Cumhuriyet tarihinin en kapsamlı yönetim sistemi değişikliğinin
içinden geçtiğimiz bu günlerde yaşamakta olduğumuz bir çok olumsuz
gelişmenin süreçten bağımsız olmadığı çok açık. Teklifin Meclis
Başkanlığına sunulduğu gün, Anayasa komisyonundaki görüşmelerin
bittiği gün ve Genel Kurul Gündemine geldiği gün yaşanan terör
saldırılarının bu süreçle ilgili olduğu, neredeyse genel bir kabul
görmüş durumda.
Buna dair elbette kimsenin elinde doğrudan bir kanıt yok.

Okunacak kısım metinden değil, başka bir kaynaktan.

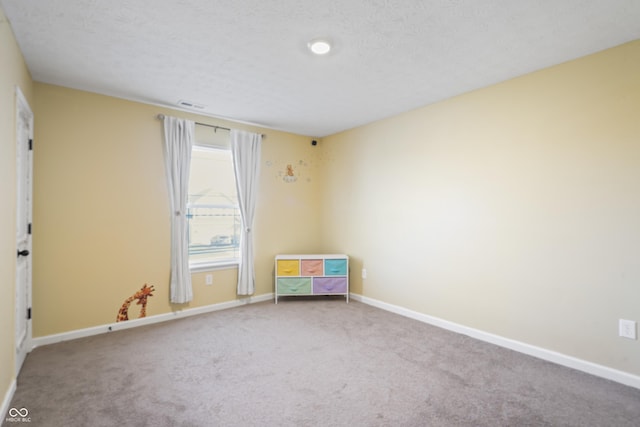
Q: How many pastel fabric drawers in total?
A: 5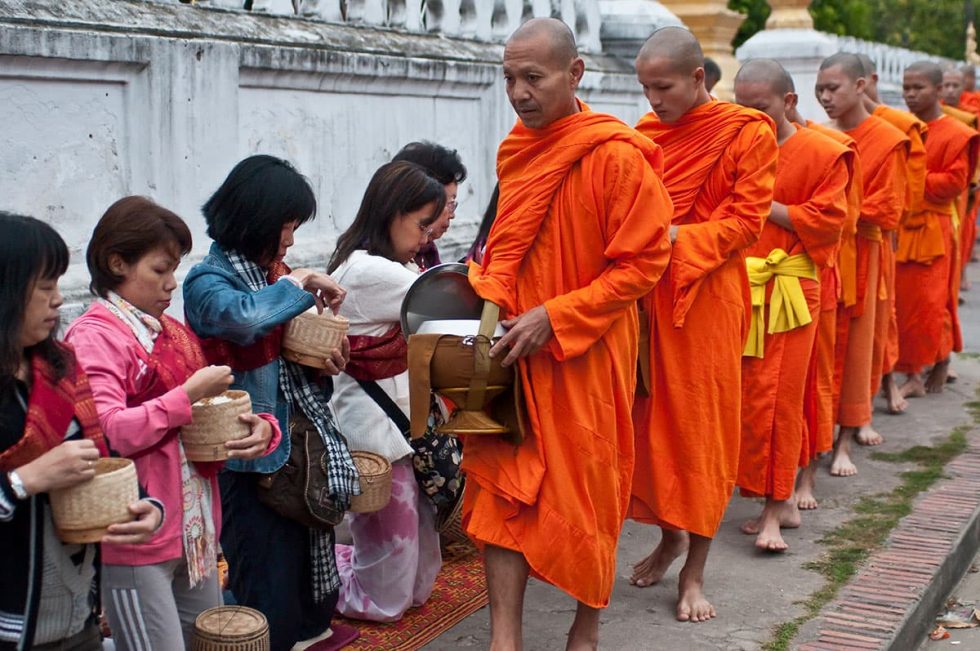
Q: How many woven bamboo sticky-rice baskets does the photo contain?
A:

Ama
Türkiye'de şimdiye kadar olaylarda alışageldiğimiz sıradüzeni,
terör eylemlerinin, arkasındaki güçlerin siyasal süreçlere
katılımının ve bu süreçlere dair söyleyeceklerini söylemenin bir
yolu olduğunu öğretmiş bulunuyor. Böylece ülkenin yasamasına sadece
sivil toplum temsilcileriyle, uzmanlarıyla, bilim adamlarıyla,
milletvekilleriyle bir ülkenin aklı katılmıyor, aynı zamanda iyi
saatte olsunlar da terör yoluyla katılmış oluyorlar.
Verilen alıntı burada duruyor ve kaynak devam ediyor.